You can immediately note that it's incomplete: Michelangelo died while he was working on it, and he was almost ninety years old. As you know, the word "Pietà" is the statue's subject, which means compassion. We can see the Virgin holding the body of her son Jesus in her arms after he has just been taken down from the cross.

 

Pietà Rondanini is first seen from behind, looking at the subjects' backs. At first glance it almost looks like a block of rough marble. In fact, circling the sculpture you'll notice that some parts are clearly defined, for example the legs of Christ. The faces are just barely etched out, and you can easily see the chisel marks. You can also see an arm of Christ on the left which Michelangelo wanted to relocate but then abandoned.

 

Even if the work is incomplete, and perhaps also for this reason, we feel a sense of struggle, a sense of pain watching this mother embrace her son's dead body, trying to hold him up but lacking the strength, and so he is slipping to the ground.

 

FUN FACT: The Pietà Rondanini has been through some rough times, and the fact that you can admire it at all today is practically a miracle.

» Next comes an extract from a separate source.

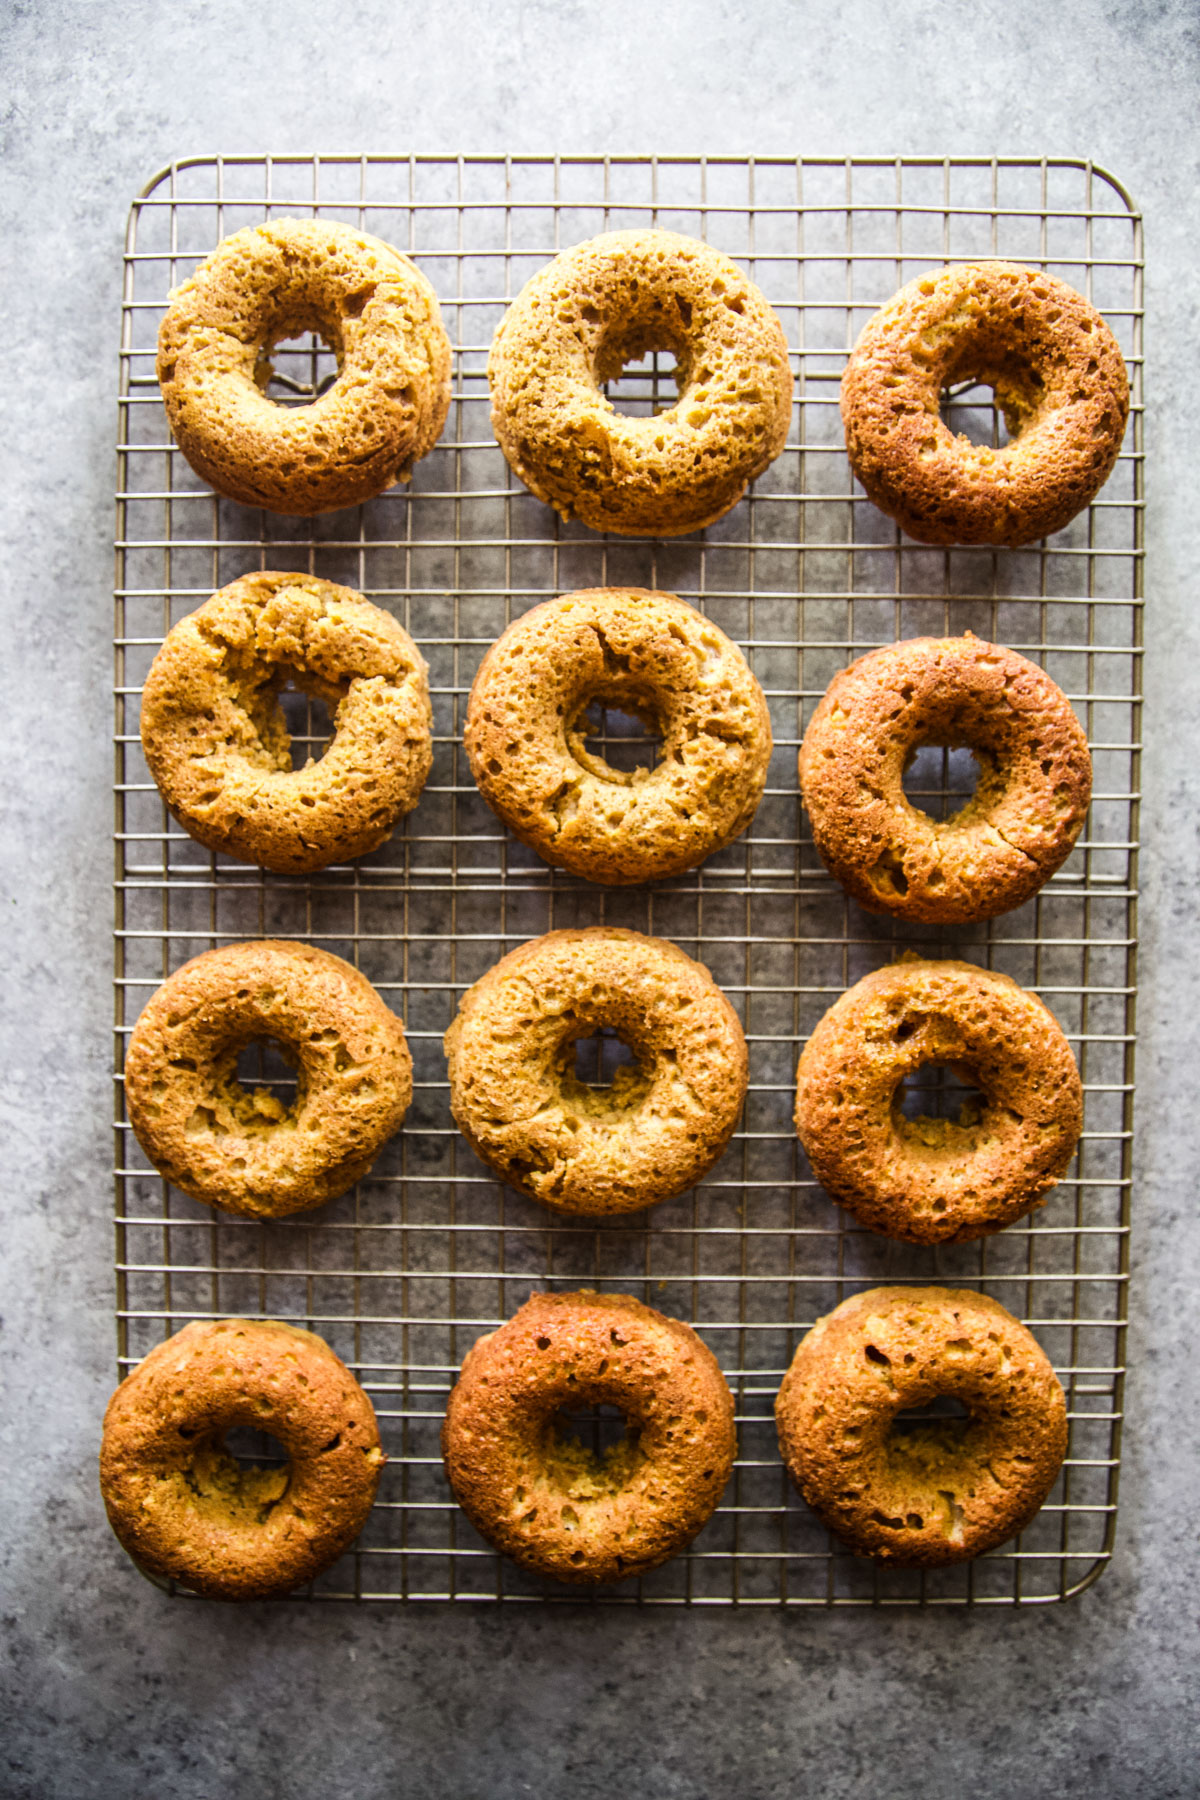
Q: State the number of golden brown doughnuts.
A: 12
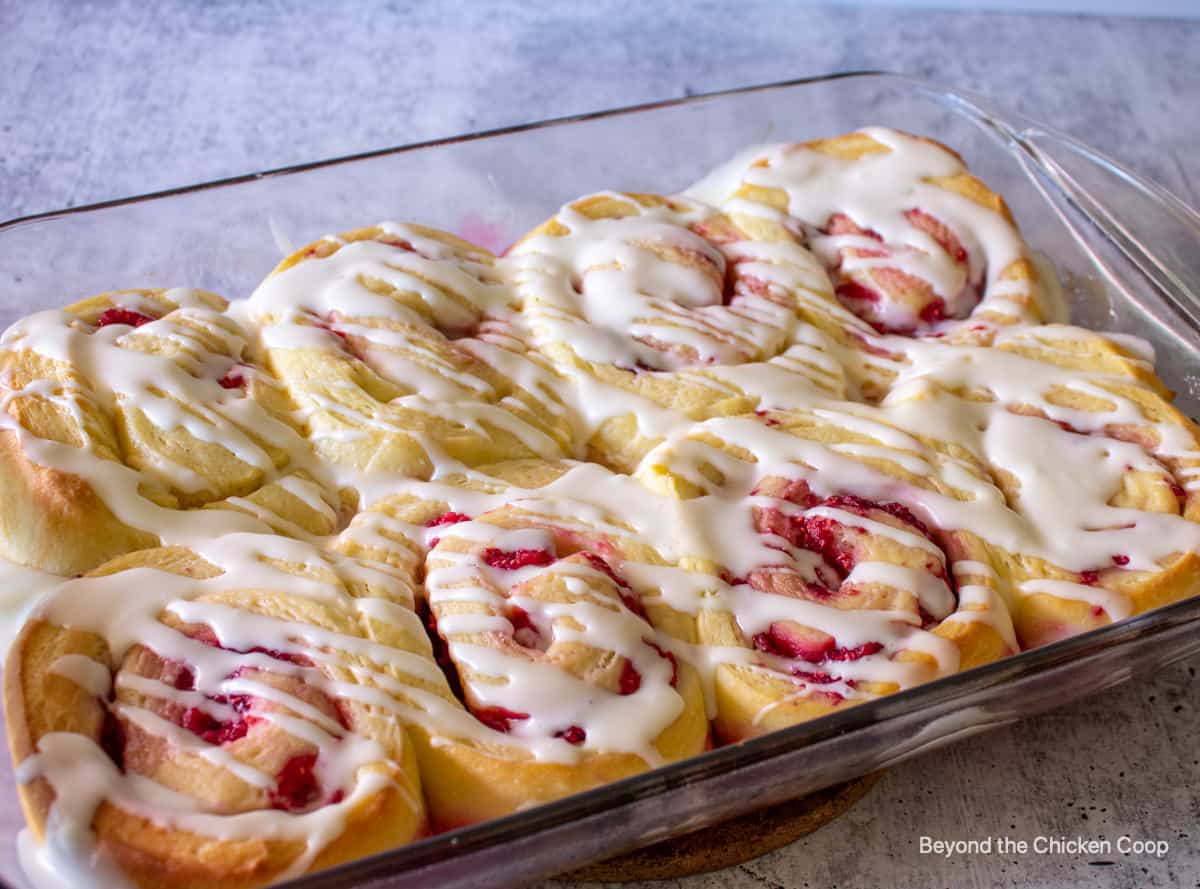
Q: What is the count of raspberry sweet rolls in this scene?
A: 8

In the seventeenth century, it had wound up in a shop in Rome. Almost a century later, it was bought by the Rondanini family of the Marche region and put in their library, which is where the statue got its name. Then it changed hands several times until it was purchased by the City of Milan, which at one point had even decided to put it in the city's prison! Then they changed their mind, fortunately, and now it splendors in an entire room of Sforza Castle dedicated to just the one statue, and is finally in a place worthy of its value.